Cleopatra is a 1912 American silent historical drama film starring Helen Gardner in the title role, and directed by Charles L. Gaskill, based on an 1890 play written by Victorien Sardou. It is the first film to be produced by Gardner's production company, The Helen Gardner Picture Players.

Cleopatra is one of the first six-reel feature films produced in the United States. Promoted as "The most beautiful motion picture ever made", it was the first to offer a feature-length depiction of Cleopatra, although there had been a short film about Antony and Cleopatra two years earlier.

Synopsis
In a series of elaborately staged tableaux, it depicts Cleopatra and her love affairs, first with handsome fisherman-slave Pharon, then with Mark Antony.

Cast
 Helen Gardner as Cleopatra - Queen of Egypt
 Mr. Howard as Pharon - A Greek slave and fisherman
 Charles Sindelar as Mark Antony - Triumvir and General
 James R. Waite as Venditius - A Roman soldier 
 Mr. Osborne as Diomedes - A rich Egyptian 
 Harry Knowles as Kephren - Captain of the Guards to the Queen 
 Mr. Paul as Octavius - A Triumvir and General
 Mr. Brady as Serapian - An Egyptian priest
 Mr. Corker as Ixias - Servant to Ventidius
 Pearl Sindelar as Iras - An attendant 
 Miss Fielding as Charmian - An attendant
 Miss Robson as Octavia - Wife of Antony
 Helene Costello as Nicola - Child

Production
Cleopatra was the first film produced by Helen Gardner's production company, The Helen Gardner Picture Players, located in Tappan, New York. Gardner created the company in 1910 after finding success in a series of early 1900s Vitagraph shorts.

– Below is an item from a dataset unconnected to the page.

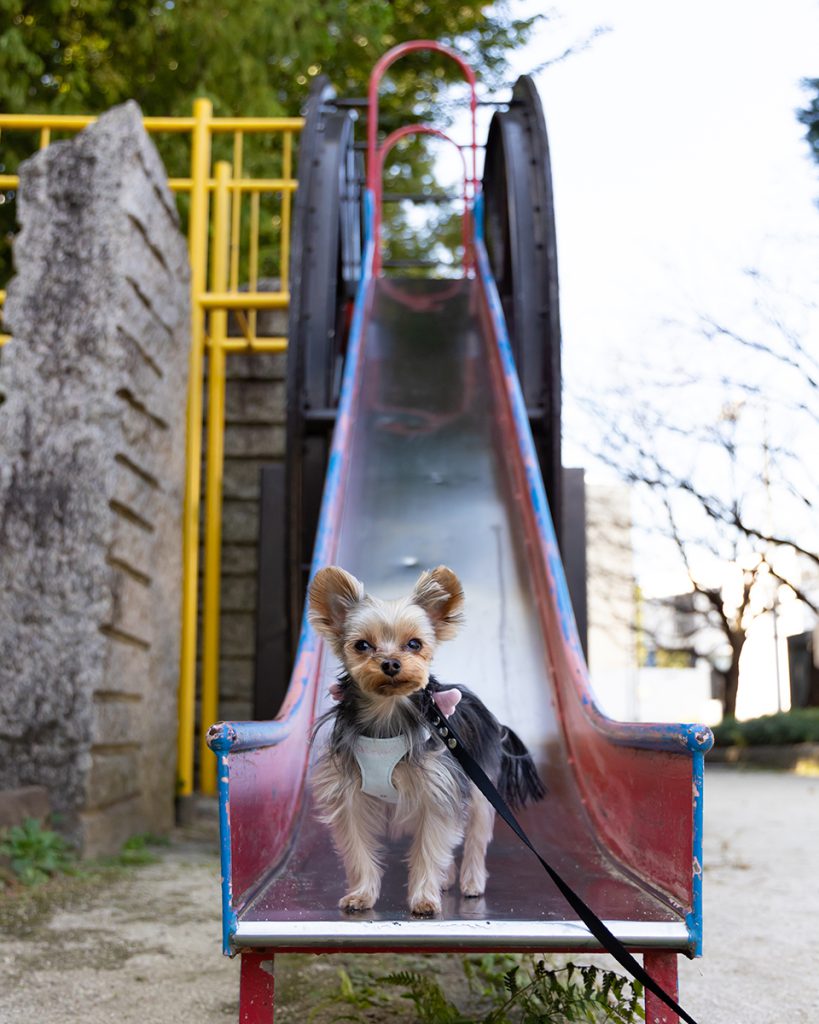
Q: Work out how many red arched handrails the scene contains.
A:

The film's budget was $45,000 (approximately $ today) and featured lavish sets and costumes (Gardner also served as the film's costume designer and editor). Gardner used the natural Tappan scenery for outdoor shots in addition to sets.

Releases
Upon its release, Cleopatra played in opera houses and theatres. The film was also featured in a theatrical roadshow accompanied by a publicist, manager and a lecturer/projectionist.

In 1918, Gardner filmed additional scenes and re-issued the film to compete with the 1917 adaptation released by Fox and starring Theda Bara.

Reception
Film critic Dennis Schwartz described it as "energetic" while giving it a B− rating.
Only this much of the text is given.